- Opening Delimiter -

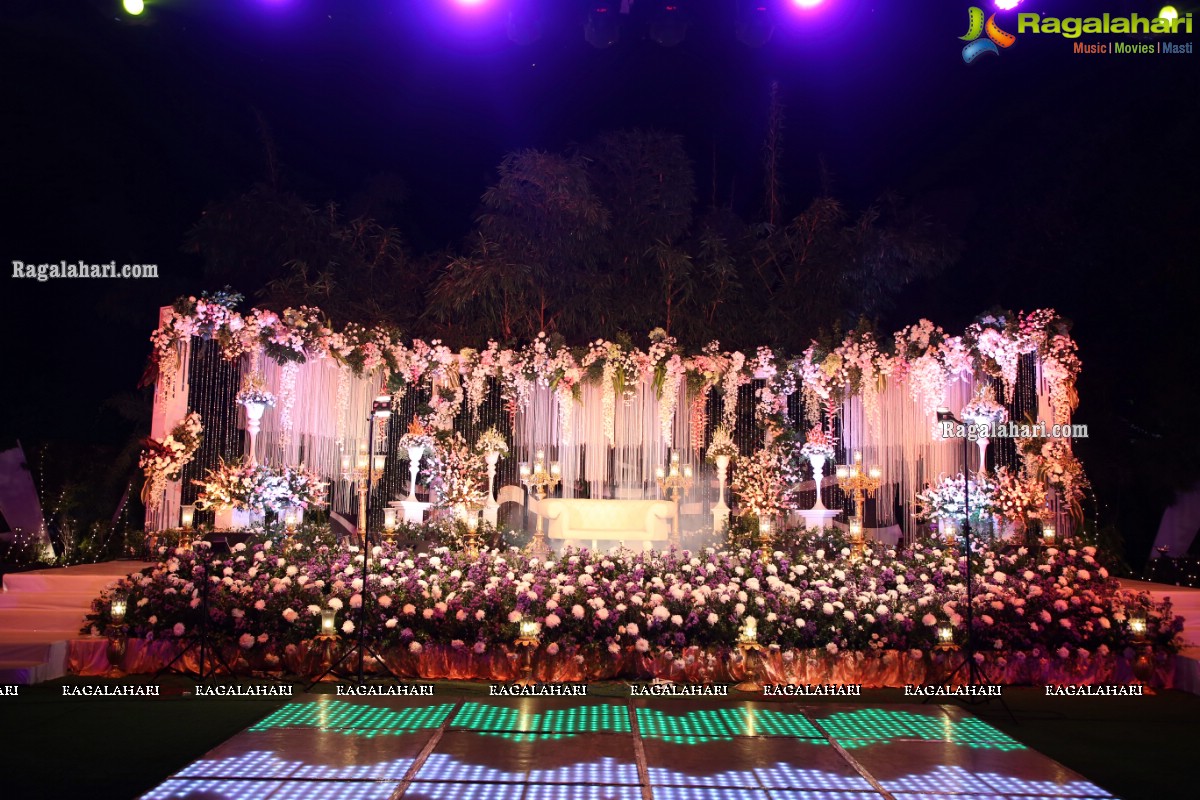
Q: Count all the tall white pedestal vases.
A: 6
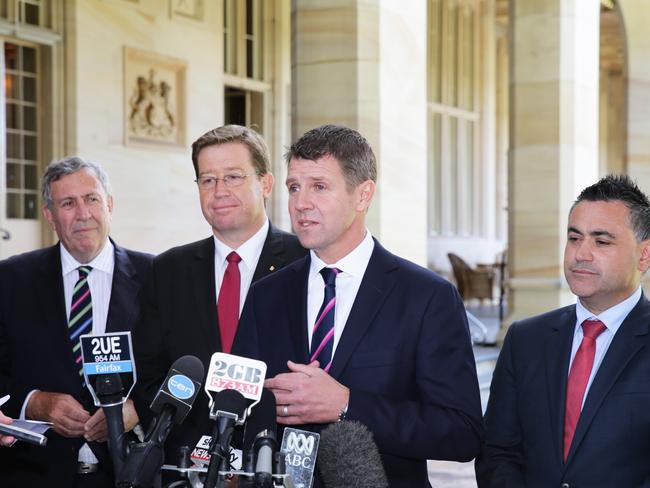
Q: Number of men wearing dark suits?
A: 4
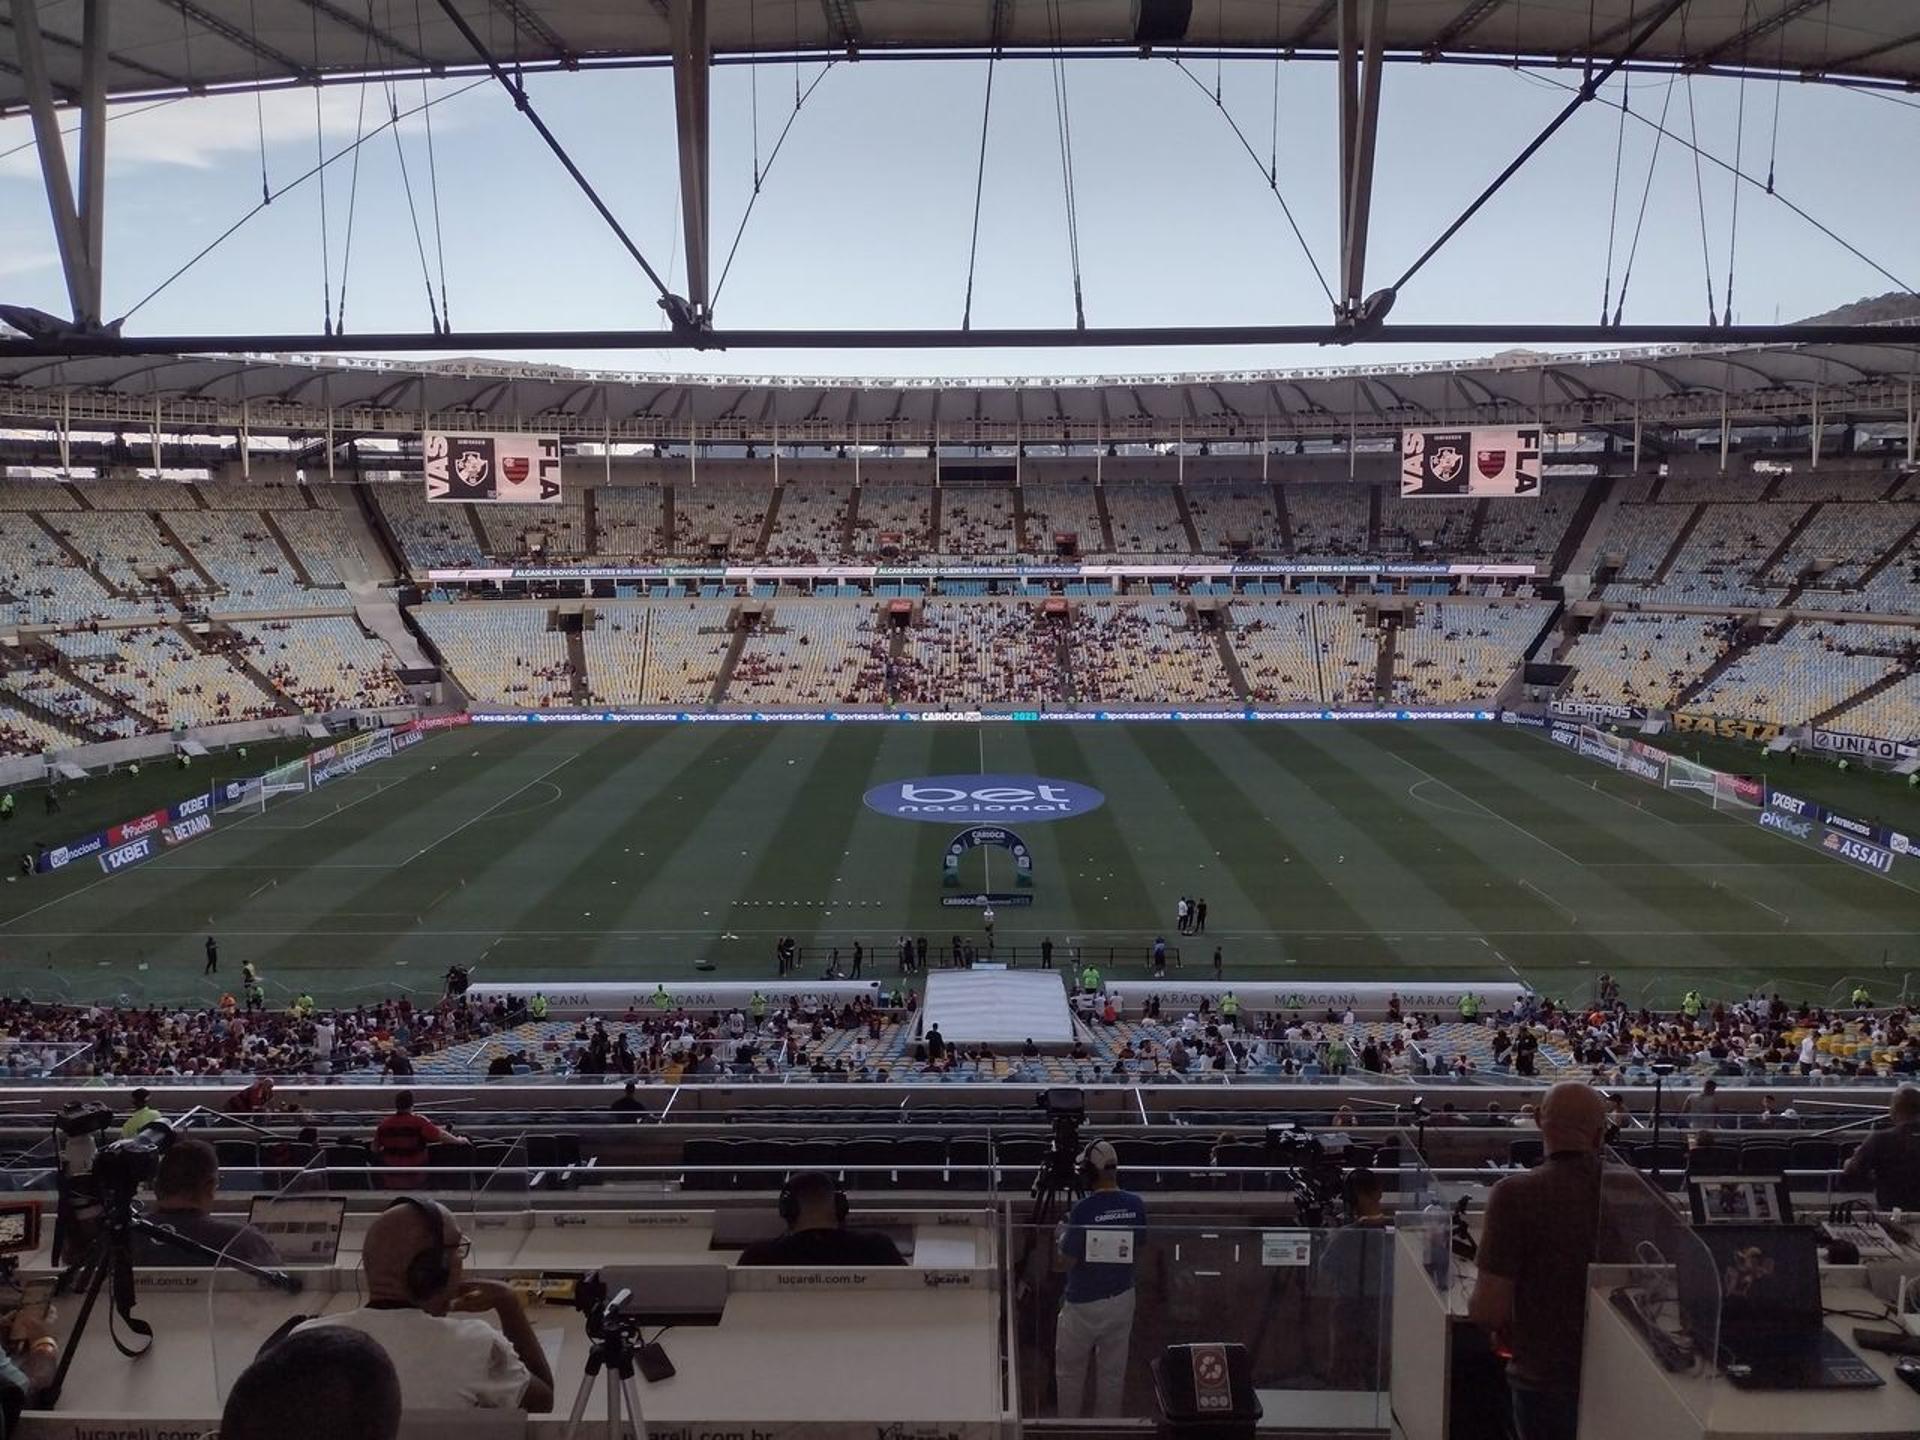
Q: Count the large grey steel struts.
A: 6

- Closing Delimiter -

• [EXERCISE DESCRIPTION] The pictures stay out; everything else in the records above must be repeated exactly.

• [ANSWER AREA]
Q: Count all the tall white pedestal vases.
A: 6
Q: Number of men wearing dark suits?
A: 4
Q: Count the large grey steel struts.
A: 6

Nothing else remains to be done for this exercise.